BEGIN

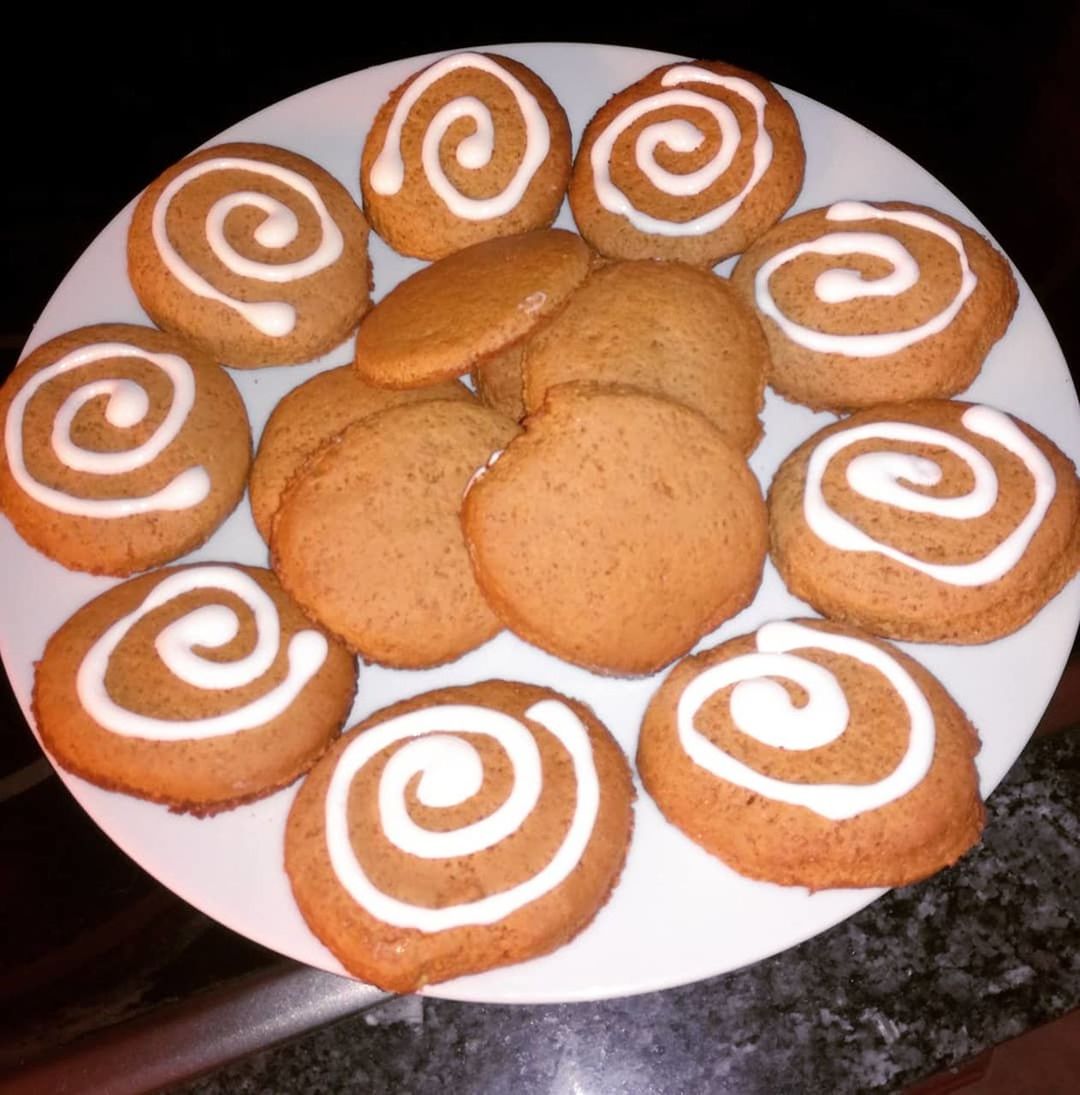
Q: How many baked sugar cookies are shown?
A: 15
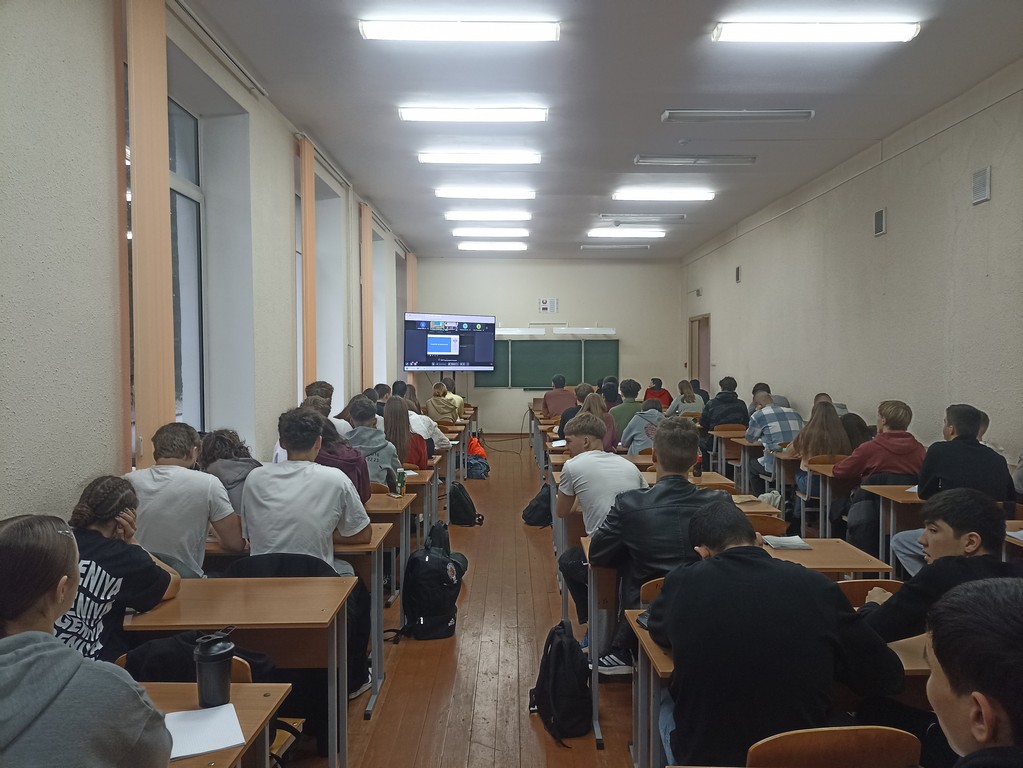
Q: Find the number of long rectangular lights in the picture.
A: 14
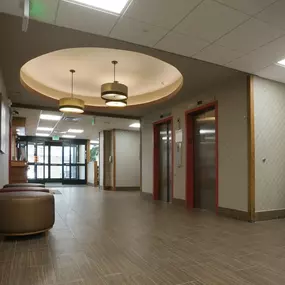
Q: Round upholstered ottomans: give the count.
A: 3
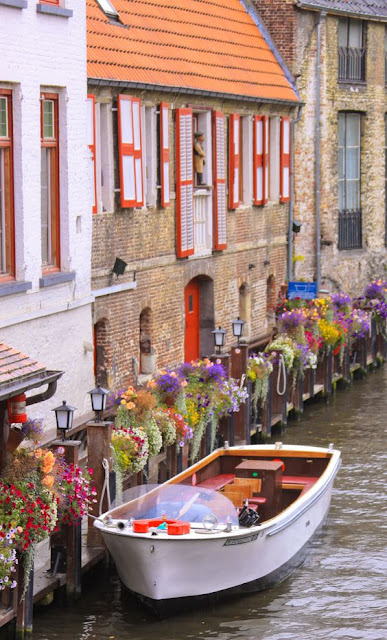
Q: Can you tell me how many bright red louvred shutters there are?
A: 2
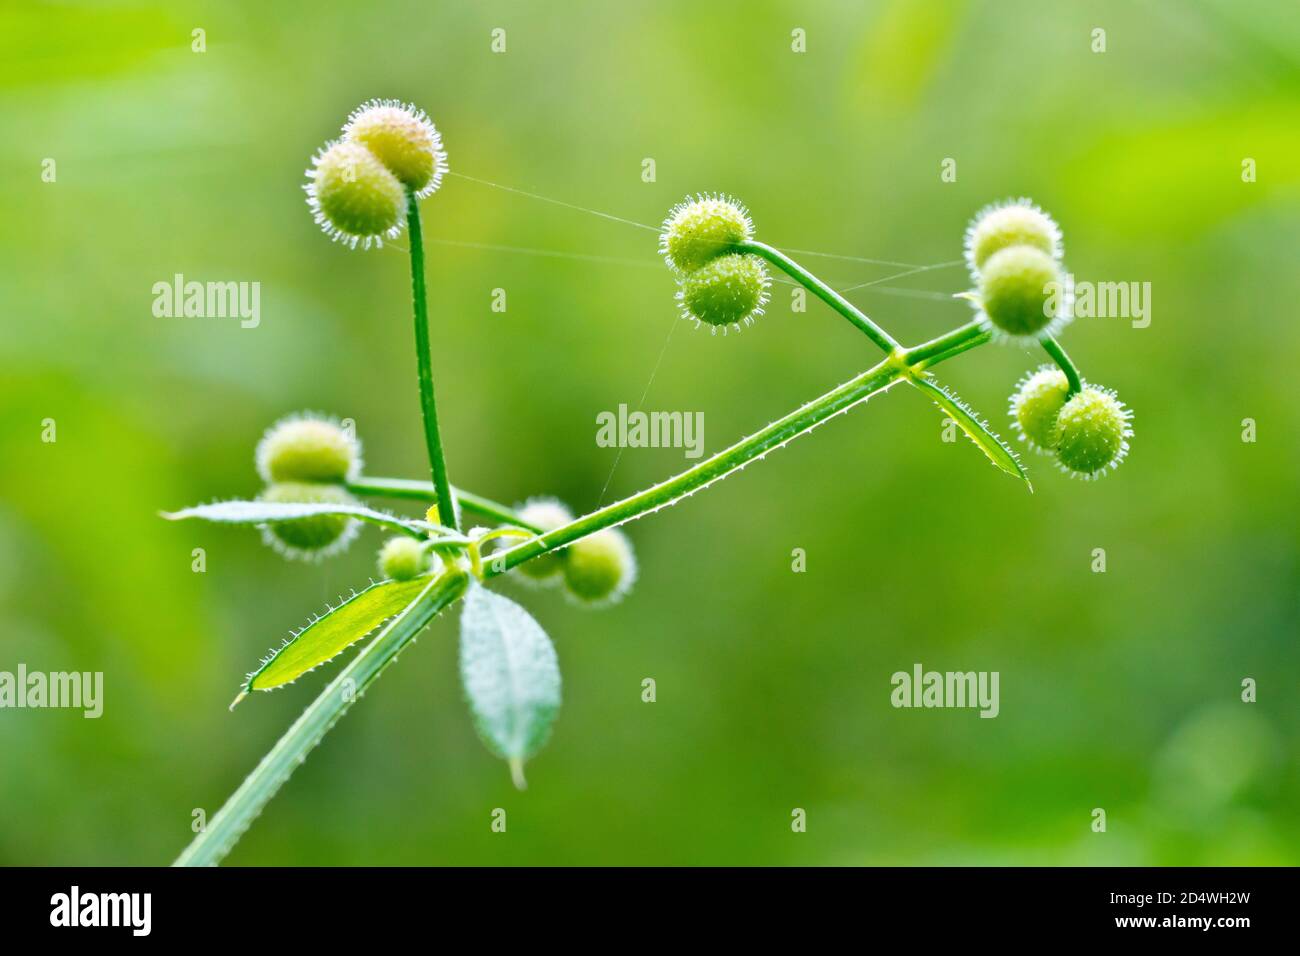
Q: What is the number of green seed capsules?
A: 13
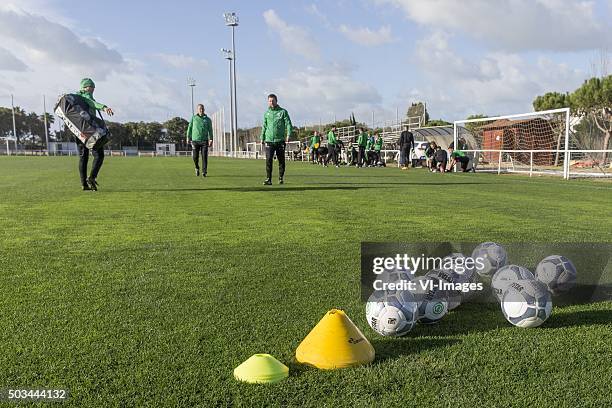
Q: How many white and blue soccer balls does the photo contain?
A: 9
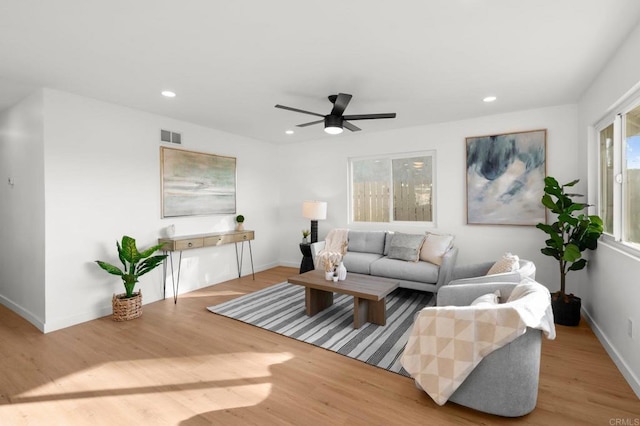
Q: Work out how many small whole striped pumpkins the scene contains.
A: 0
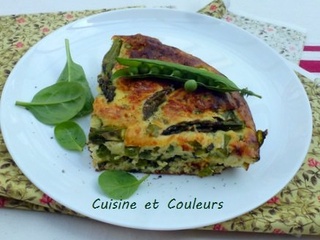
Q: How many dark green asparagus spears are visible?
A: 3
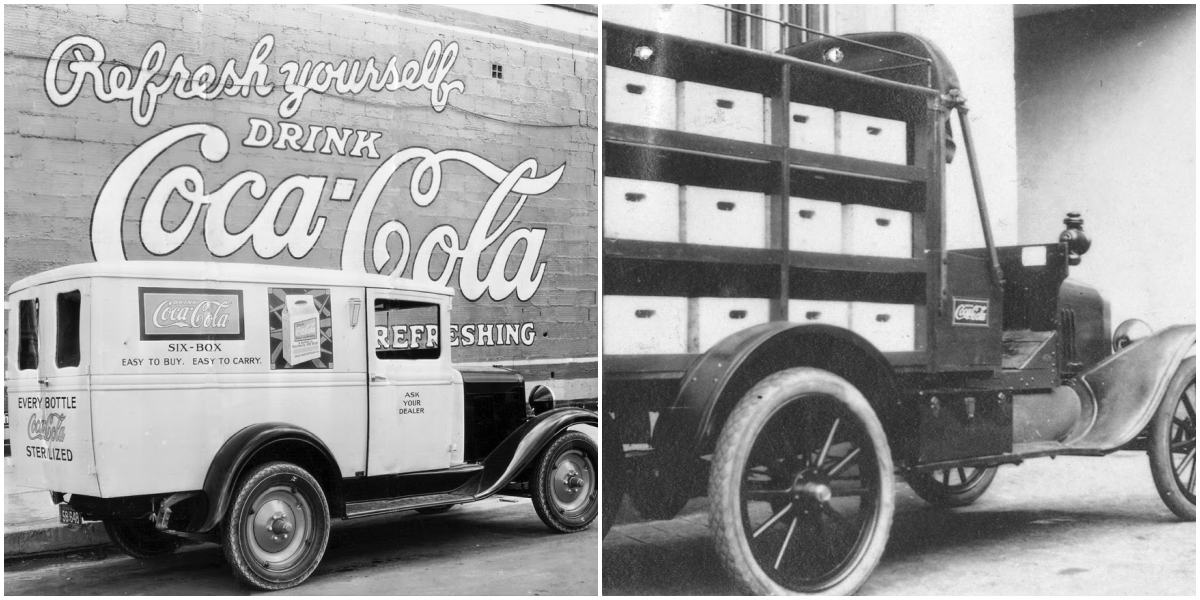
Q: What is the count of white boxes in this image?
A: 12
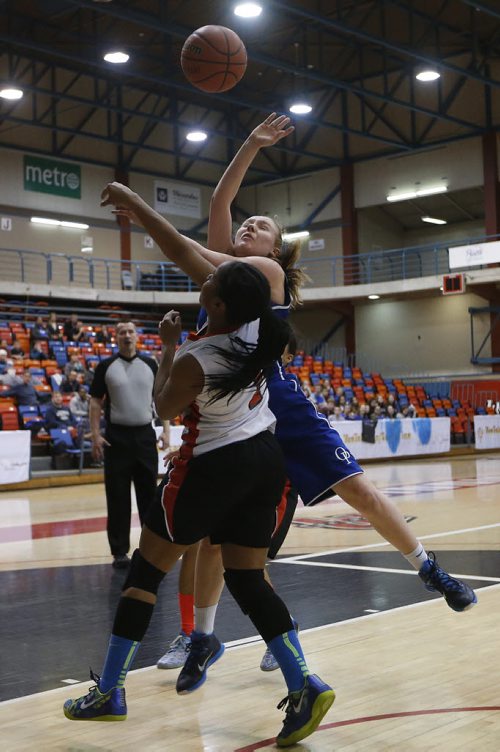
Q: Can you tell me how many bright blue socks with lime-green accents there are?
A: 2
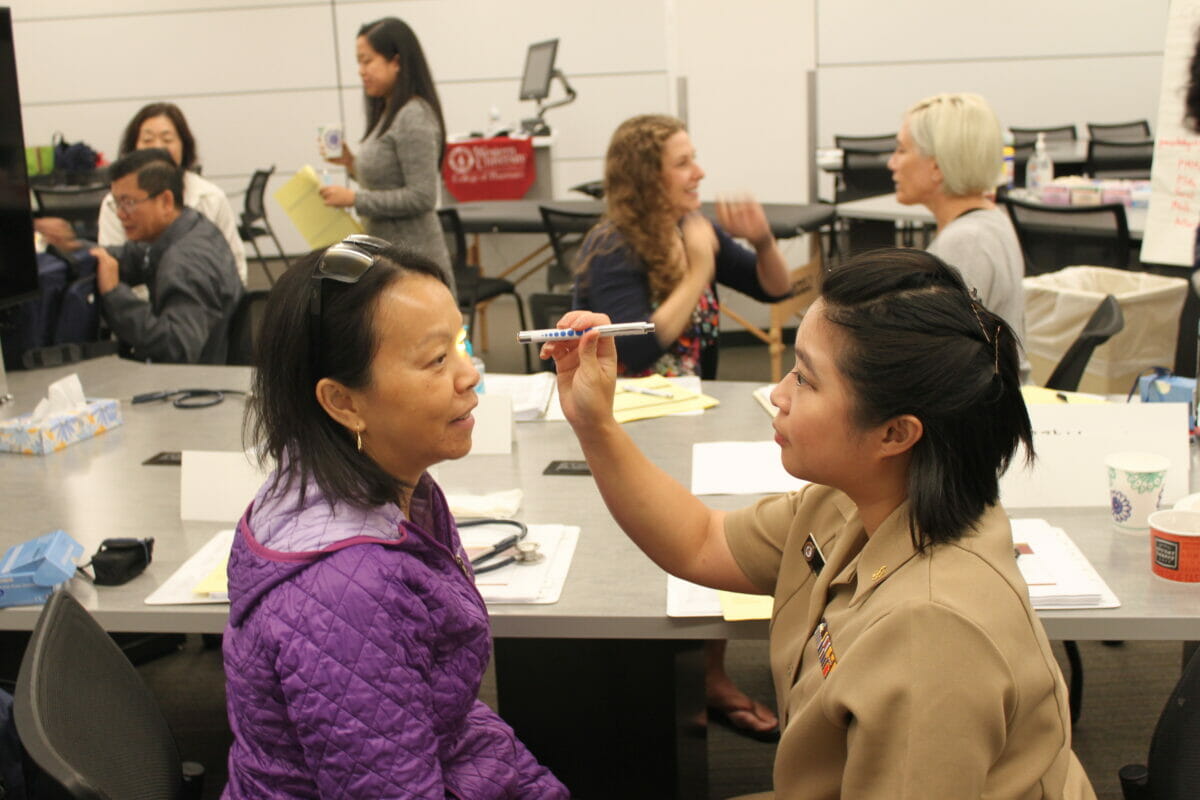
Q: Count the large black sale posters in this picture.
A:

END

→ **EXERCISE DIRECTIONS**:
Set down the entries again without change. Leave the pictures out.

→ **FINISHED EXERCISE**:
Q: How many baked sugar cookies are shown?
A: 15
Q: Find the number of long rectangular lights in the picture.
A: 14
Q: Round upholstered ottomans: give the count.
A: 3
Q: Can you tell me how many bright red louvred shutters there are?
A: 2
Q: What is the number of green seed capsules?
A: 13
Q: How many white and blue soccer balls does the photo contain?
A: 9
Q: Work out how many small whole striped pumpkins the scene contains.
A: 0
Q: How many dark green asparagus spears are visible?
A: 3
Q: What is the count of white boxes in this image?
A: 12
Q: Can you tell me how many bright blue socks with lime-green accents there are?
A: 2
Q: Count the large black sale posters in this picture.
A:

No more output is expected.